Choreography is simpler for small workflows with few participants. Each service only needs to know about the events it produces and consumes. However, as the workflow grows, it becomes difficult to understand the overall flow and debug issues.

Orchestration provides better visibility and control. The orchestrator knows the state of the entire workflow and can make decisions based on the overall context. However, it introduces a central point of failure and requires additional infrastructure.

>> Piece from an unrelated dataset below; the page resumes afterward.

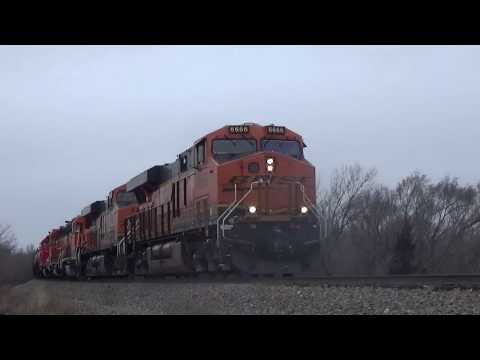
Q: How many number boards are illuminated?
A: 2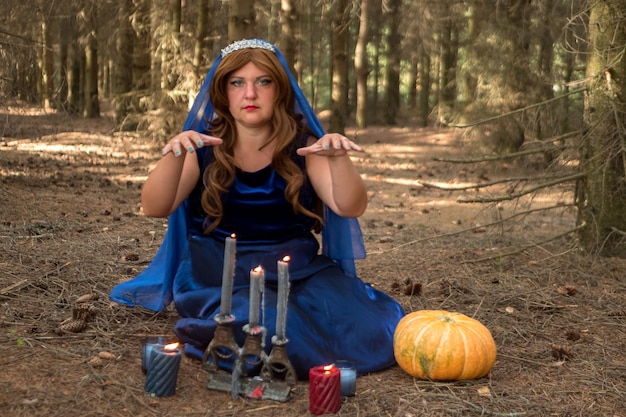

# Choreography-based SAGA using events
class OrderCreatedEvent:
    def __init__(self, order_id, user_id, items, total):
        self.order_id = order_id
        self.user_id = user_id
        self.items = items
        self.total = total

class InventoryReservedEvent:
    def __init__(self, order_id, reservation_id):
        self.order_id = order_id
        self.reservation_id = reservation_id

class ChoreographySaga:
    """SAGA using event choreography."""
    
    def __init__(self, event_bus, inventory_service, payment_service):
        self.event_bus = event_bus
        self.inventory = inventory_service
        self.payment = payment_service
        self.pending_orders: Dict[str, dict] = {}
    
    def setup_subscriptions(self):
        # Subscribe to order creation
        self.event_bus.subscribe("order.created", self.on_order_created)
        # Subscribe to inventory reservation
        self.event_bus.subscribe("inventory.reserved", self.on_inventory_reserved)
        # Subscribe to payment completion
        self.event_bus.subscribe("payment.completed", self.on_payment_completed)
    
    async def on_order_created(self, event: OrderCreatedEvent):
        """Handle order creation - reserve inventory."""
        try:
            result = await self.inventory.reserve(event.order_id, event.items)
            self.pending_orders[event.order_id] = {
                "order": event,
                "inventory": result
            }
            self.event_bus.publish(InventoryReservedEvent(event.order_id, result.reservation_id))
        except Exception as e:
            # Publish failure event
            self.event_bus.publish(OrderFailedEvent(event.order_id, str(e)))
    
    async def on_inventory_reserved(self, event: InventoryReservedEvent):
        """Handle inventory reservation - process payment."""
        order_data = self.pending_orders.get(event.order_id)
        if not order_data:
            return
        
        try:
            result = await self.payment.charge(
                event.order_id,
                order_data["order"].total
            )
            self.event_bus.publish(PaymentCompletedEvent(event.order_id, result.transaction_id))
        except Exception as e:
            # Trigger compensation
            await self.compensate_inventory(event.order_id, event.reservation_id)
    
    async def on_payment_completed(self, event: PaymentCompletedEvent):
        """Handle payment completion - finalize order."""
        order_data = self.pending_orders.get(event.order_id)
        if order_data:
            # Finalize order
            del self.pending_orders[event.order_id]
    
    async def compensate_inventory(self, order_id: str, reservation_id: str):
        """Release inventory reservation."""
        await self.inventory.release(reservation_id)
        self.event_bus.publish(OrderFailedEvent(order_id, "Payment failed"))

Two-Phase Commit

When to Use Two-Phase Commit

Two-phase commit (2PC) provides strong consistency by coordinating all participants to either commit or abort a transaction. Unlike SAGA, which accepts eventual consistency, 2PC ensures that all participants see the same data at the same time.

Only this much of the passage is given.